4) The most important point in this whole thing for me is the agent role. In this case, I'm talking about the local system acting as an agent and taking the message or CDA document and turning it into a resource. If it is taking a message or PDF or flat file or anything that is reproduced on a 1:1 basis, I think the role should always be author. It is authoring a new resource from existing data but isn't making any changes. If I as a downstream system see this, I will know I don't have to dig any deeper or validate anything because "author" is used in these 1:1 cases. If the local system is disassembling a larger document but keeping all the data intact (1:1) during the resource creation process, then "author" should still apply, even though the end result is distributed among more than one resource. Even though an algorithm is being used to perform the disassembly and creation, you can still trace everything back to the original file and nothing has been modified. That is important because it relates to downstream validation and use. If, however, you are using logic or algorithms to alter the source data or reduce or modify anything in the full set, then assembler or composer apply. That role ID should be reserved to ID changes that have been applied in my opinion. It's assembler if the process is automated, without human intervention and decision-making. It's composer if someone is actually intervening and adding their logic or selections to the software that is used to perform the action. In that case, the human is also acting as an agent and needs to be referenced.
The larger point here is that me as a downstream system can use that scheme to figure out if I need to validate the results further or check the original to see if I can trust it as a complete data set.

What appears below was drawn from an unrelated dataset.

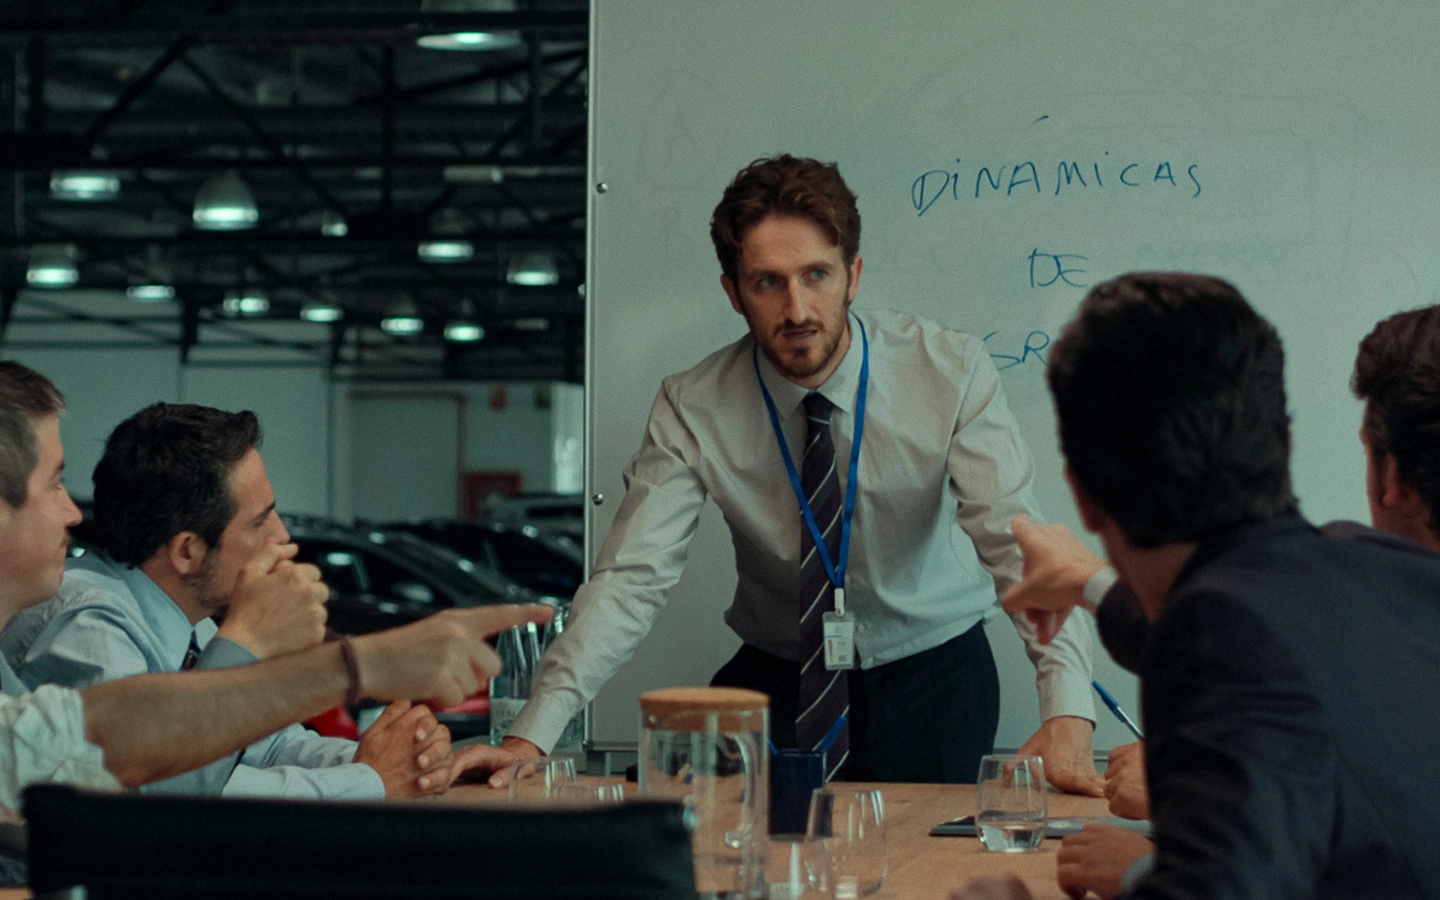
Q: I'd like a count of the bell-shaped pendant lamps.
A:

The agent role matters to me for that reason. If I see author I can just move on, if I see either of the other two, there are additional steps that I may have to implement to ensure data fidelity. I think we should probably talk about this and define it somewhere in the spec because the implications for system operations are large.
John Moehrke (Jul 19 2016 at 20:12):
Note this discussion is in support of us coming to a resolution on GF#9996
John Moehrke (Jul 19 2016 at 20:13):
@René Spronk we really need your input, suggestion, improvements.
René Spronk (Jul 22 2016 at 08:47):
I think Simone captures the requirements pretty well.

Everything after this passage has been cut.